Le parcours de celui-ci s'initie dans la source classique du Sadler's Wells Royal Ballet londonien, avant de bifurquer vers les effervescences new-yorkaises des années 80 (particulièrement comme interprète de Twyla Tharp), et d'effectuer un retour à Stockholm, pour une direction fracassante d'innovation, et vite sanctionnée par éviction, au Ballet Royal de Suède. A cet épisode tumultueux on doit la création de la pièce Rose, par Mathilde Monnier. De son côté, Thomas Caley est surtout repéré comme ex premier danseur de la compagnie de Merce Cunningham.
En paire, tous deux annoncent leur intension d'examiner tous les éléments qui composent le paysage de la scène, public compris, et dans une approche architecturale, « comment la danse habituelle des corps peut être altérée ». Voilà qui vous a son parfum de déconstruction, bien contemporain, mais par deux individus qu'on n'a jamais sentis comme fondamentalement tristes. Du reste, ils nous avertissent aussi que c'est à prendre à la façon d'une « conversation à bâtons rompus », sans qu'on sache « où cela peut conduire ». Franchement, on se laisse plutôt attirer par cette intention de faire jouer « les comportements contradictoires de la comédie humaine ».
Rachid Ouramdane signera Murmuration, la seconde pièce figurant au programme de ces soirées. Il l'annonce très clairement comme une poursuite du travail qu'il a engagé avec succès auparavant au côté des très grands effectifs d'interprètes du Ballet de l'Opéra de Lyon pour sa pièce Tout autour, puis dans Tenir le temps. Fondamentalement, le chorégraphe directeur du CCN de Grenoble assure qu'il est animé, dans ces formats géants, du souci de faire jouer les indentités individuelles en articulation sur les identités collectives, qui lui a inspiré par ailleurs des approches plus expérimentales, ou intimes.

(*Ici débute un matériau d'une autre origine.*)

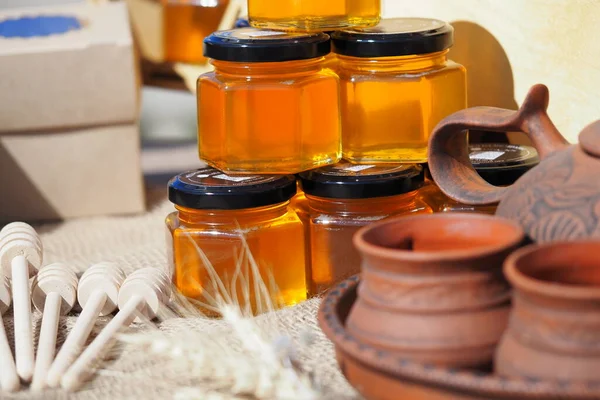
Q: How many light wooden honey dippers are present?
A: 5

Mais toujours politiques.
Rachid Ouramdane use de la très jolie expression d'écriture « faussement brouillonne », pour caractériser ces grandes formes proliférantes, ultra rigoureuses, alors même que tout paraît y échapper au regard, dans l'urgence, l'accélération, et le foisonnement hétérogène d'actions (pour reprendre ses propres termes, en susbtance).
Gérard Mayen
Les plaisirs de la découverte. 29, 30 juin, 1er juillet, 20h. 2 juillet, 15h. Opéra de Nancy.